To better hide the defails of this implementation, most access to the mime types and associated helper app information will be via a higher-level interface that deals with nsIMIMEInfo objects. That interface will translate requests to the necessary RDF. That will, hopefully, move all the RDF-specific code that currently is spread between the 3 clients.
That higher-level interface is essentially
nsIMIMEService, with the addition
of a new method to add new entries and update entries:
/* Adds or updates the MIME info associated with a given
* mime type.
*
* @param A MIME info object that provides the new or
* updated information.
*/
void UpdateMIMEInfo( in nsIMIMEInfo aMIMEInfo );
This method would be implemented in such a way that only new/modified information would be added to the mimeTypes.rdf data source.
For example, let's say the user went to the new helper app pref panel and editted the entry for audio/x-pn-realaudio to uncheck the "always ask me before opening" checkbox. We would not want to store the application in mimeTypes.rdf, because that would result in the wrong application being used if the user upgraded to a new version of RealPlayer (or switched to using Windows Media Player). RDF makes this relatively painless to do.
Tasks
- Implement new RDF data source that reflects OS settings for helper
applications. Requires mostly platform-specific code.
The plan is to provide this capability on Win32 and
Mac platforms only. 15 days
Broken down into subtasks:
- Define new RDF datasource interface and implement shared (platform-independent) portion, along with requisite build-system magic to build alternate implementations for each platform. 5 days
- Do Win32 implementation of this interface. 5 days
- Do Mac implementation of this interface. 5 days
- Implement new RDF data source that will "merge" the OS-settings
datasource with the existing mimeTypes.rdf data source.
More precisely, modify code that uses the existing "simple"
RDF datasource so that it uses a "composite" datasource
consisting of the new datasource described above, and,
the existing mimeTypes.rdf based datasource.
9 days
Broken down into subtasks:
- Modify .xul and .js code for pref panel to use the composite datasource. 3 days
- Modify C++ code in uriloader and uriloader\exthandler to use composite data source. 3 days
- Modify .js code in nsHelperAppDialog to use new composite datasource 3 days
Issues
- What about plug-ins? Communicator included plug-ins in the helper
app list and by rights Mozilla should do likewise (there
are bugs on that, I believe). There is a separate
line item
for Navigator to show plugins in the helper app pref
panel. That support should be implemented as an RDF
datasource and then "composited" with the two described here.

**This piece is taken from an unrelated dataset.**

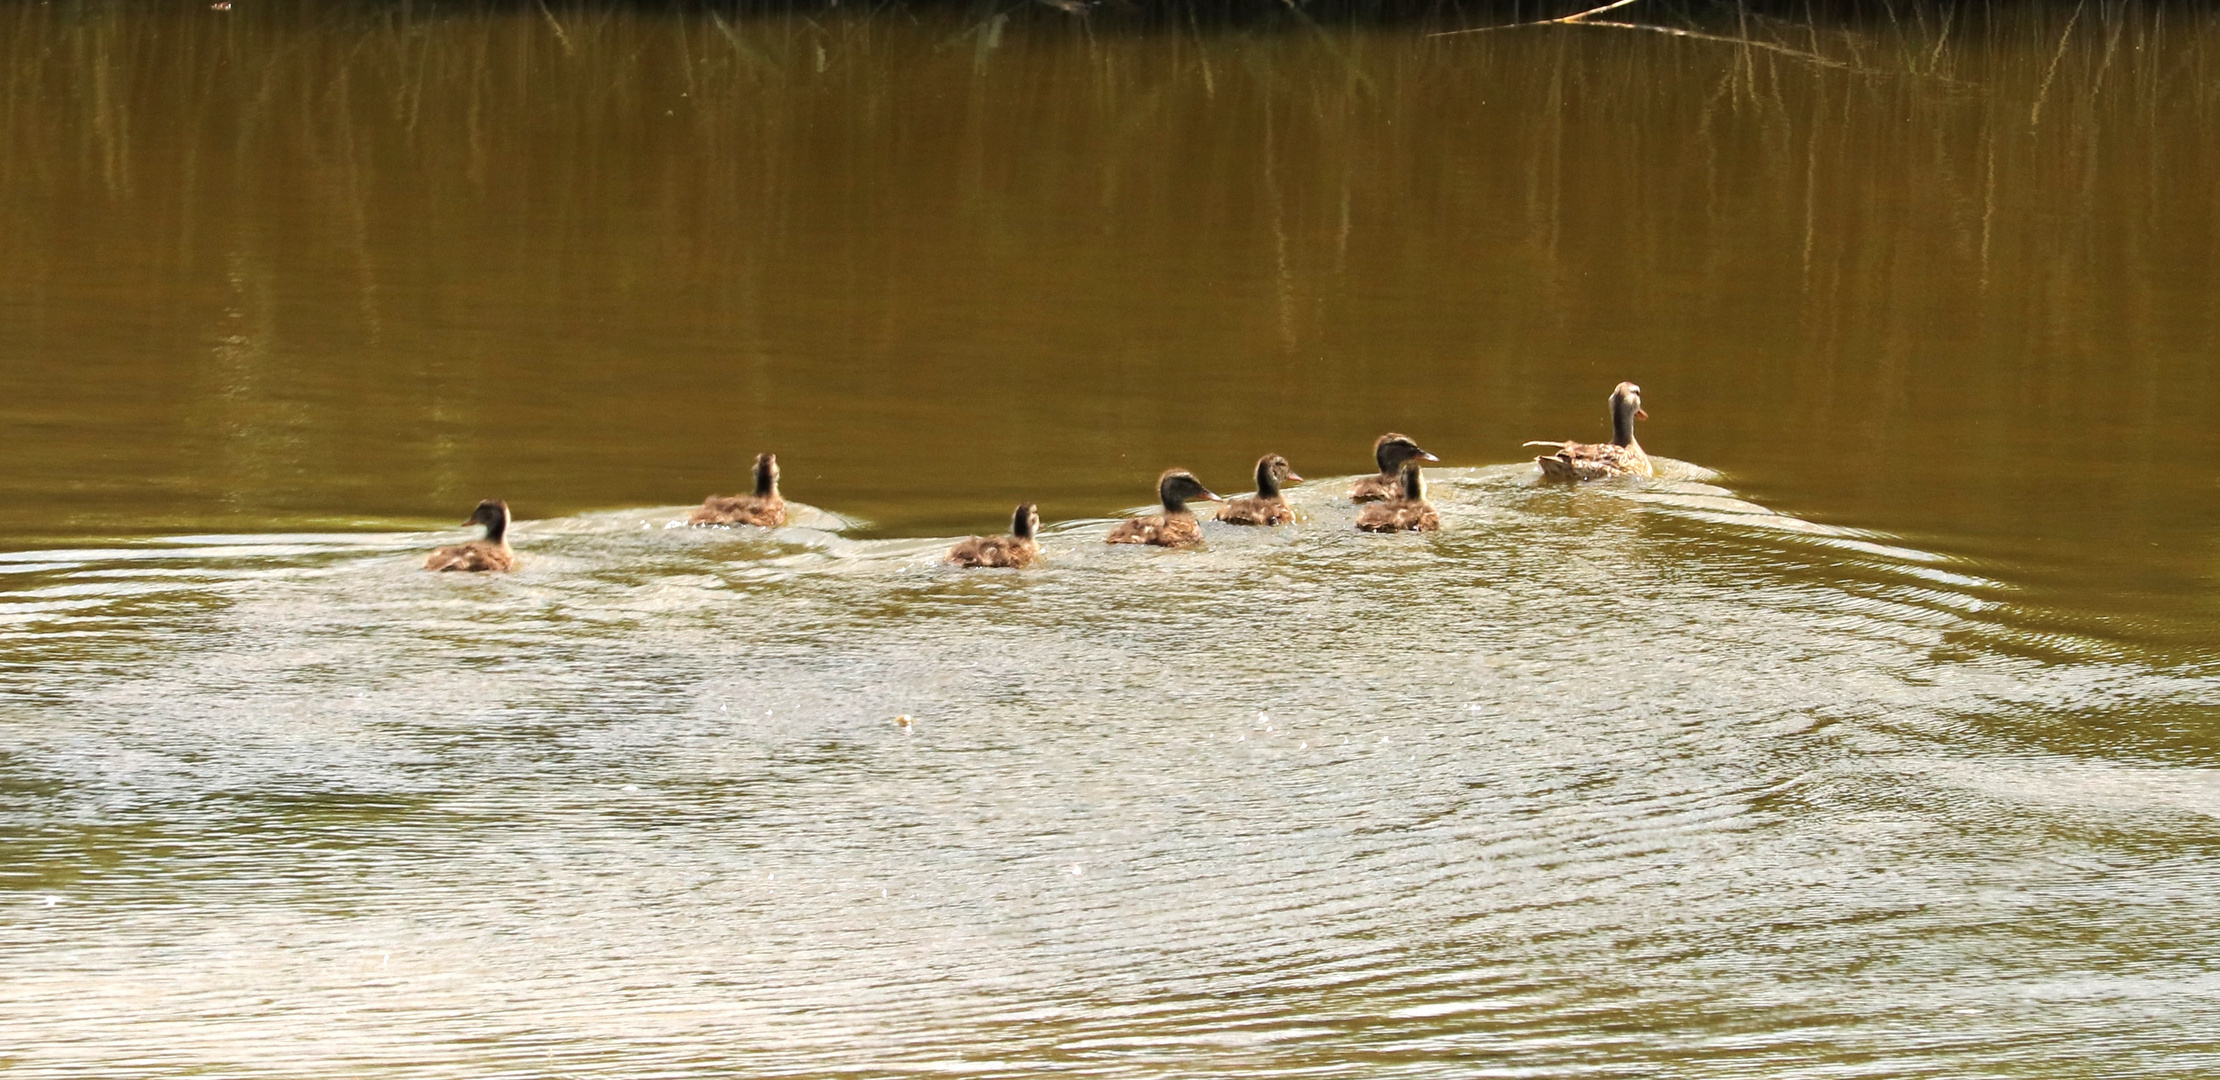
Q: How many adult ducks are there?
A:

The additional work here to deal with that additional datasource:
- Add the plugins datasource to the composite datasource. 1 day
- UI changes to handle plugins (e.g., the user cannot change the mimetypes for plugins, or indicate that they should be "asked"). 2 days
- The Mac implementation of the "OS helper app" data source will very likely require some expertise on that platform. There is already a wrapper of sorts for the Mac Internet Config settings and if the data source can be implemented on top of that, then the specific Mac expertise required will be much reduced.
- Are there usability issues related to showing the user too many file types? On Windows, under Communicator, I see 200+ file types listed.
- What do we use for the "OS settings" on Linux? This plan does not include showing such helper applications on platforms other than Win32 and Mac.